[The data]

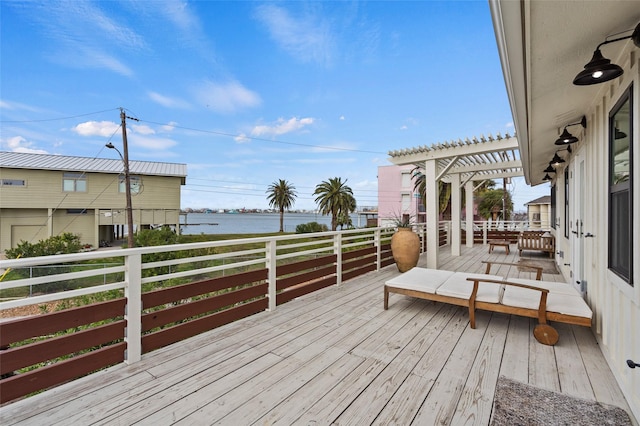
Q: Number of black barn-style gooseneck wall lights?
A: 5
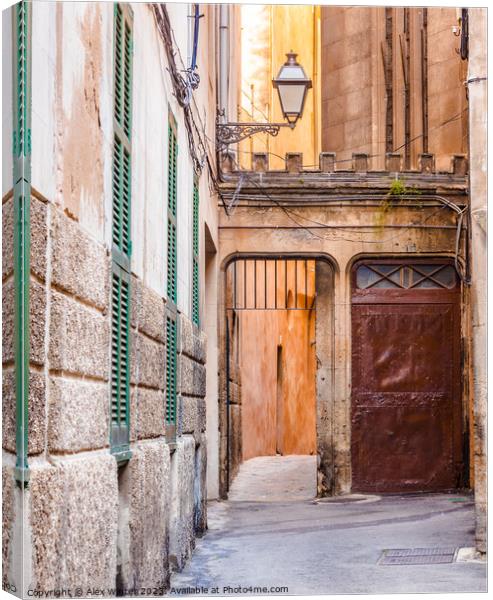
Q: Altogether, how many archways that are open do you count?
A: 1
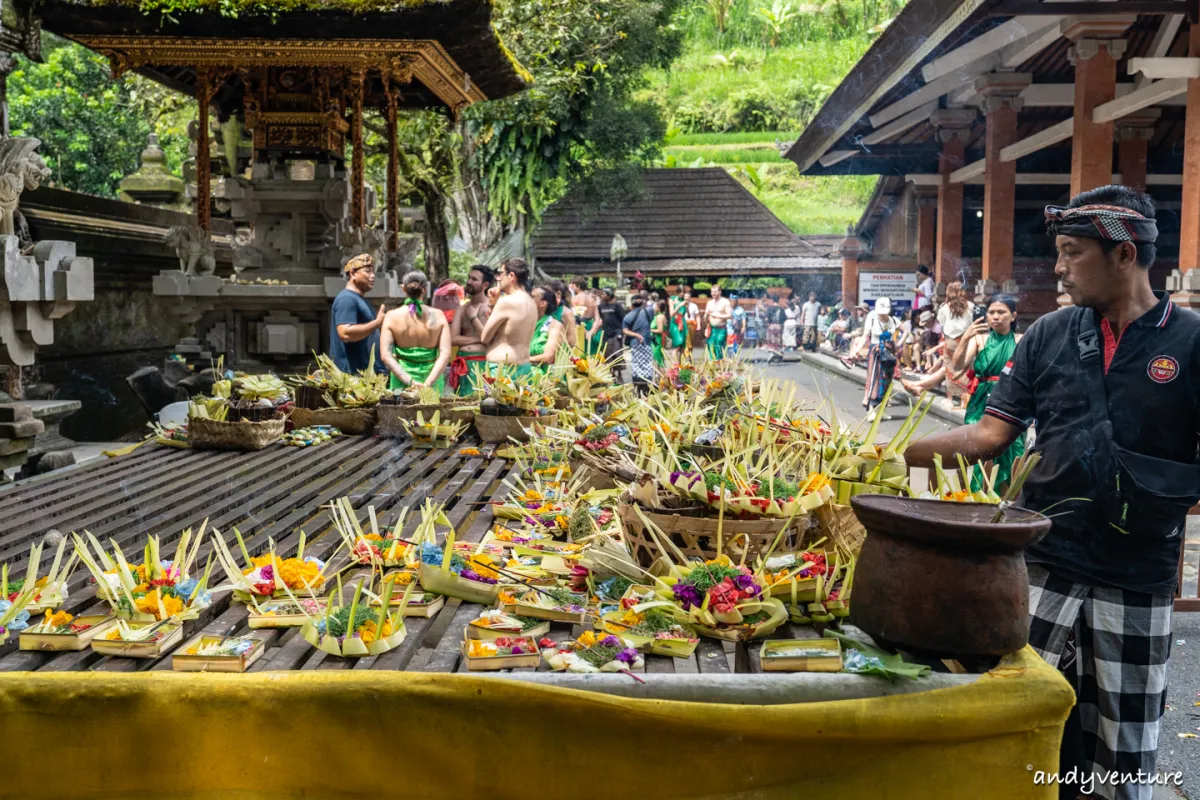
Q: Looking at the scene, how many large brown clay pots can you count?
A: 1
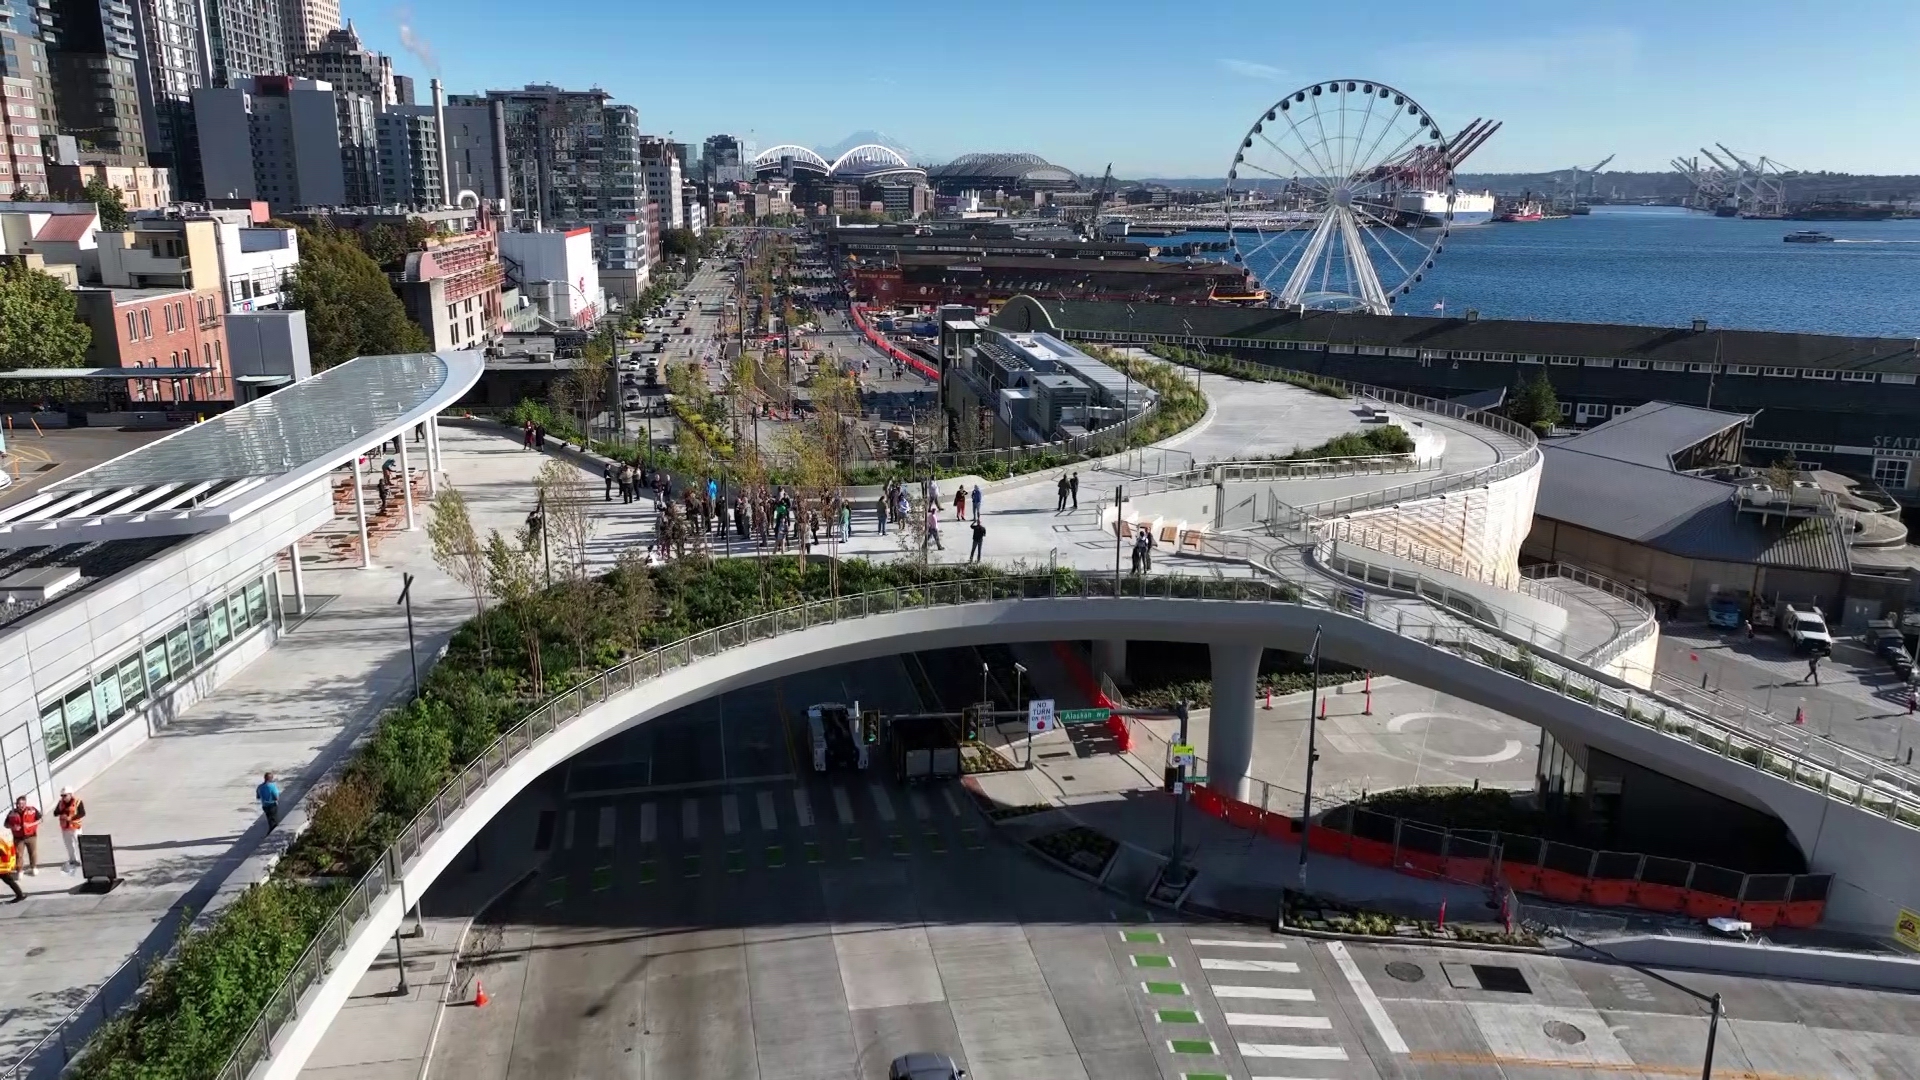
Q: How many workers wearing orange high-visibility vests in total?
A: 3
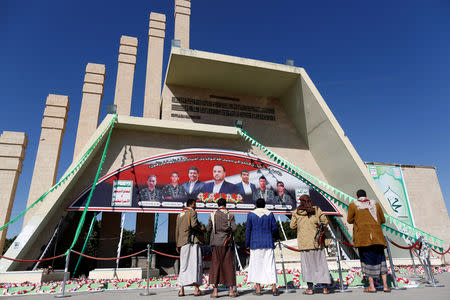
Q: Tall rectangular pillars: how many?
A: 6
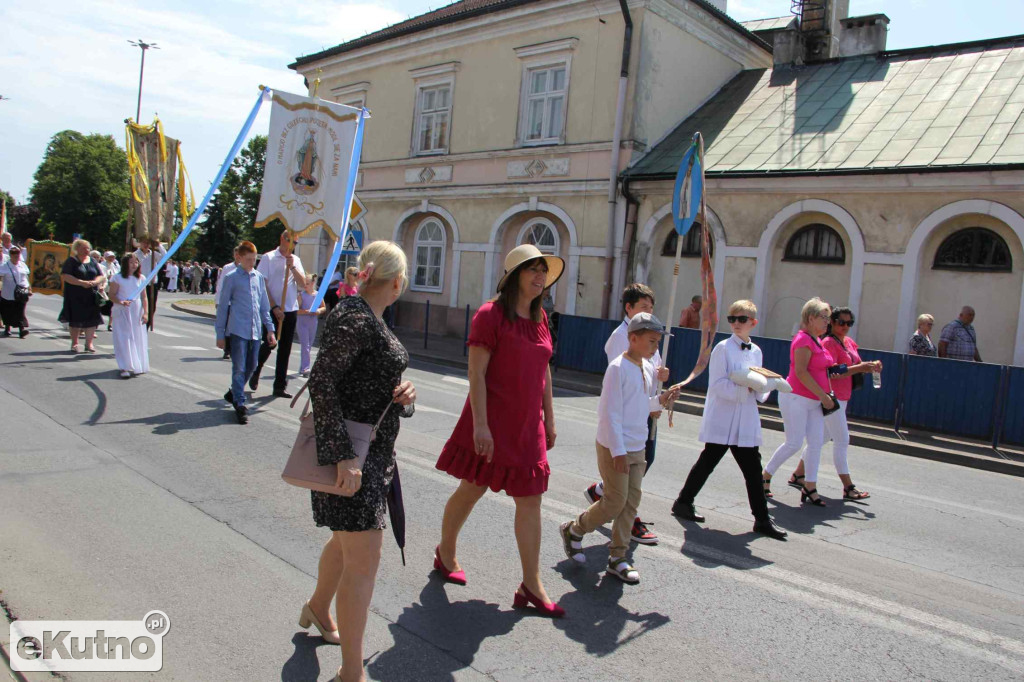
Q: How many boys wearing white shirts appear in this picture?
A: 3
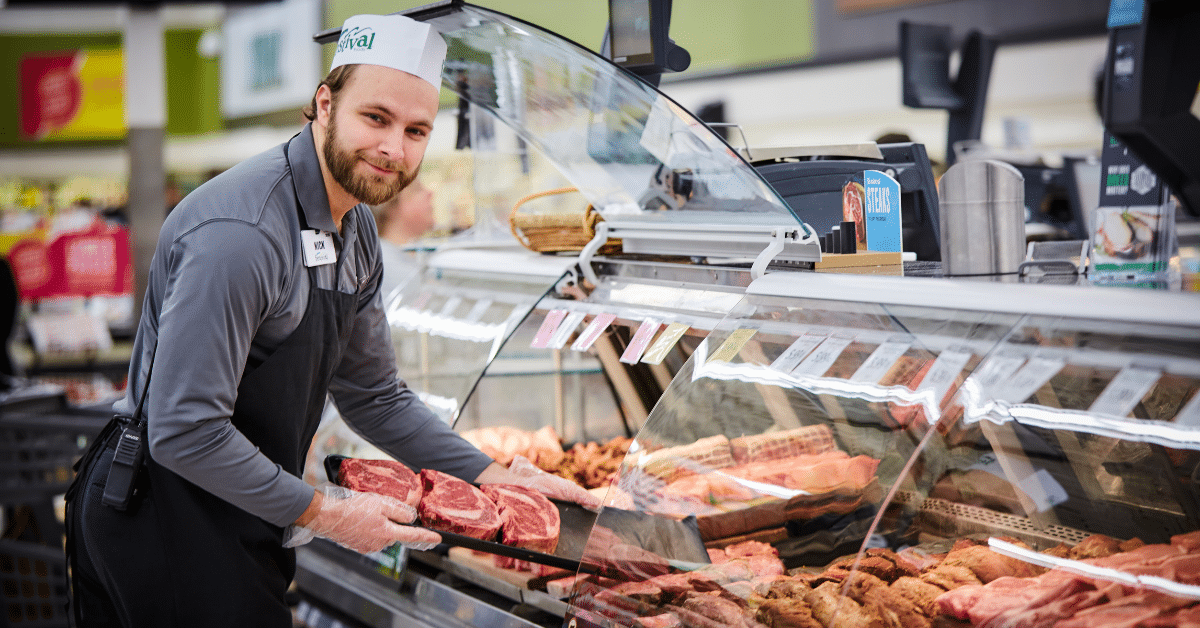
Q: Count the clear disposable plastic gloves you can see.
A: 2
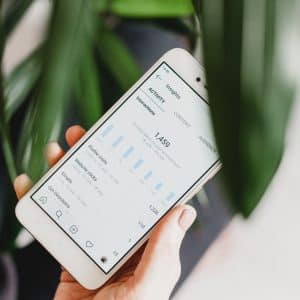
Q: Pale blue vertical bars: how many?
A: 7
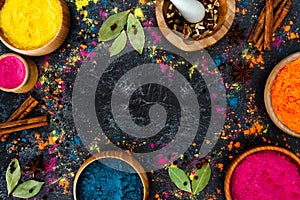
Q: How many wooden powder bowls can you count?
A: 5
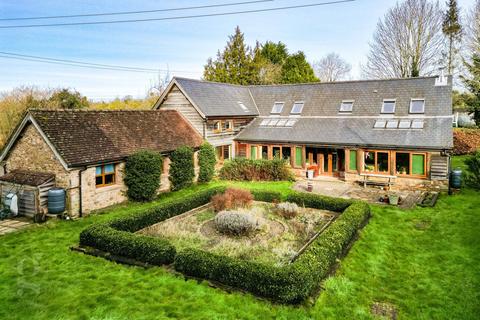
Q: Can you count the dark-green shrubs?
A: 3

[/The data]

_Exercise objective_:
Considering each line of the records on its own, count those that contain "wearing" and give only that number.

_Result for this exercise_:
2